▸ WHAT YOU ARE ASKED TO DO
Output the line with "Q: Looking at" and every line below it until the listing ends, exactly as written and with nothing added.
'''
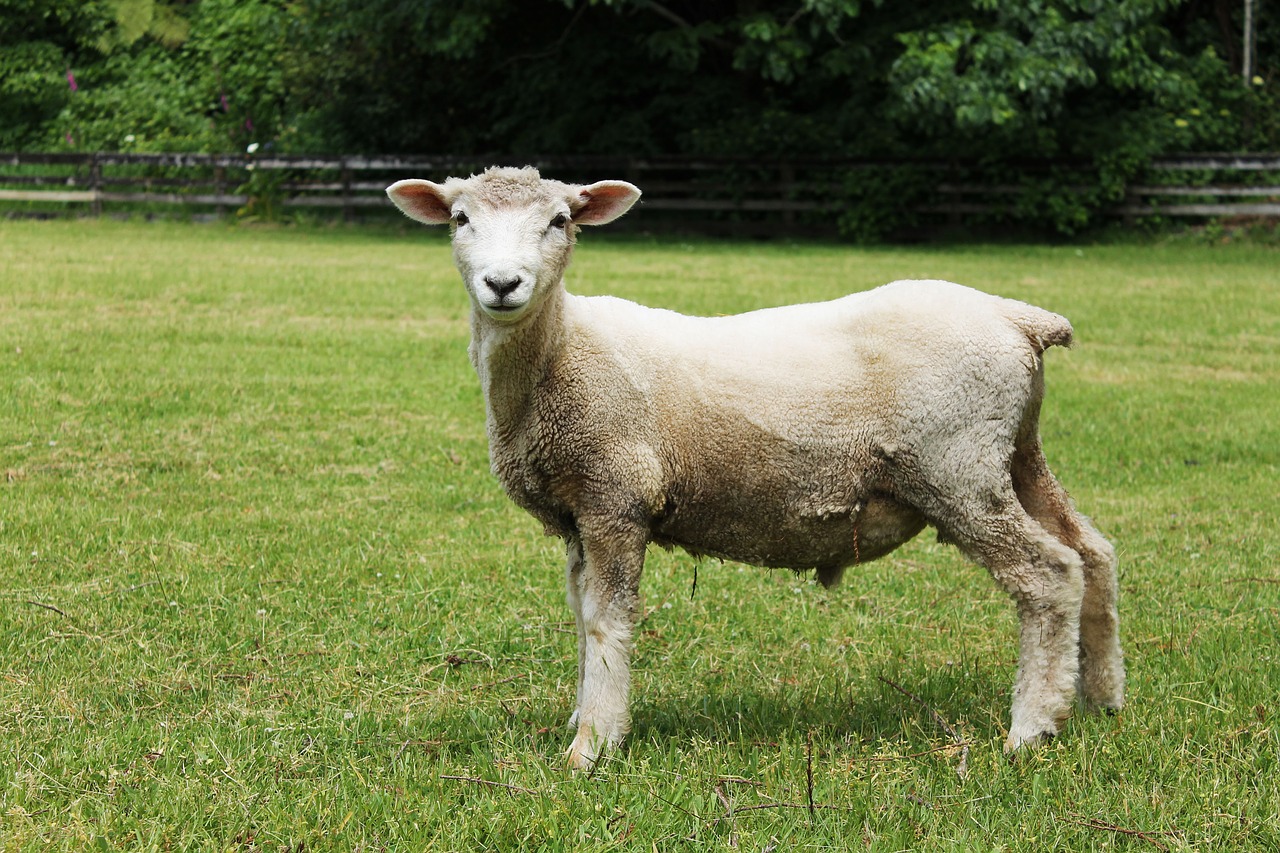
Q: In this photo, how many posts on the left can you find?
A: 3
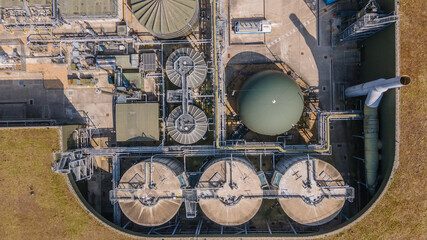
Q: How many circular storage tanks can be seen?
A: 7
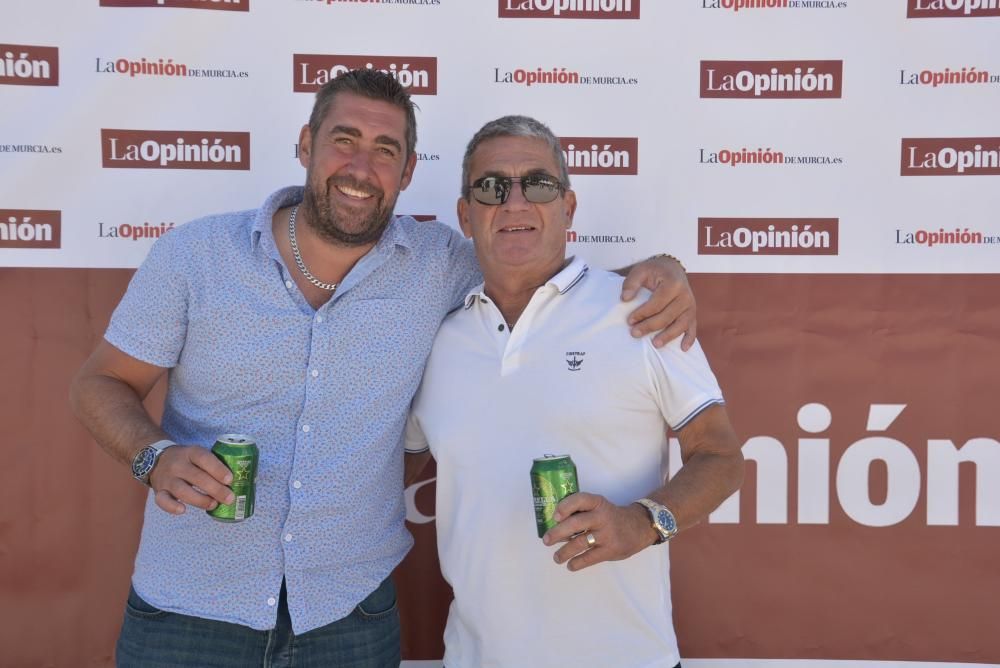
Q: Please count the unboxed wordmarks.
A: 11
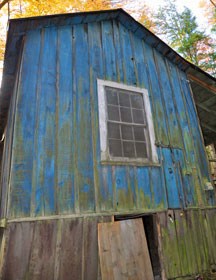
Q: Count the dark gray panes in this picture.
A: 12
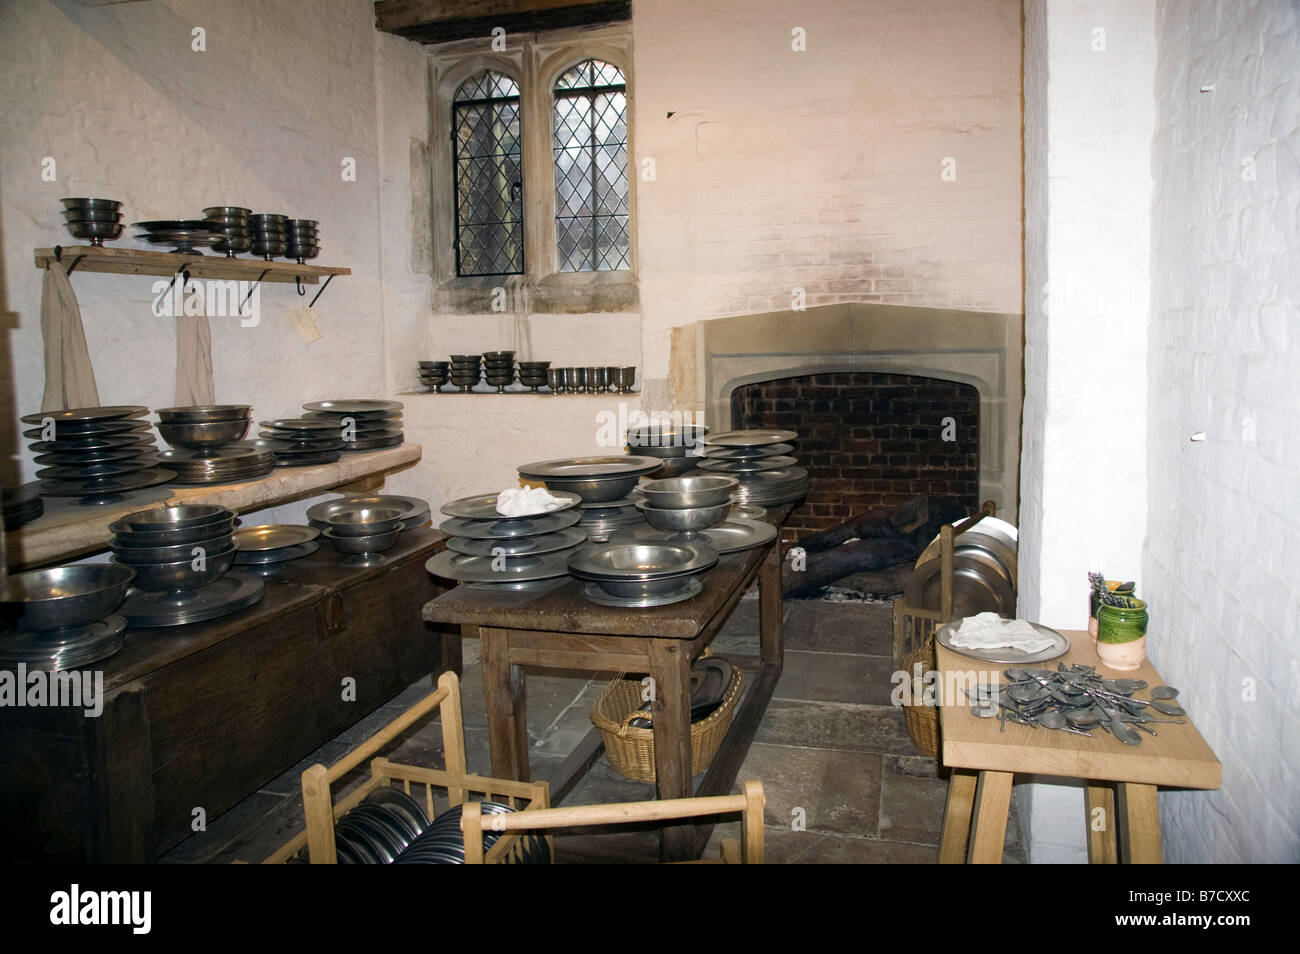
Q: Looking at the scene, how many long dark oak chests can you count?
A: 1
'''
▸ SOLUTION TO THE PROBLEM
Q: Looking at the scene, how many long dark oak chests can you count?
A: 1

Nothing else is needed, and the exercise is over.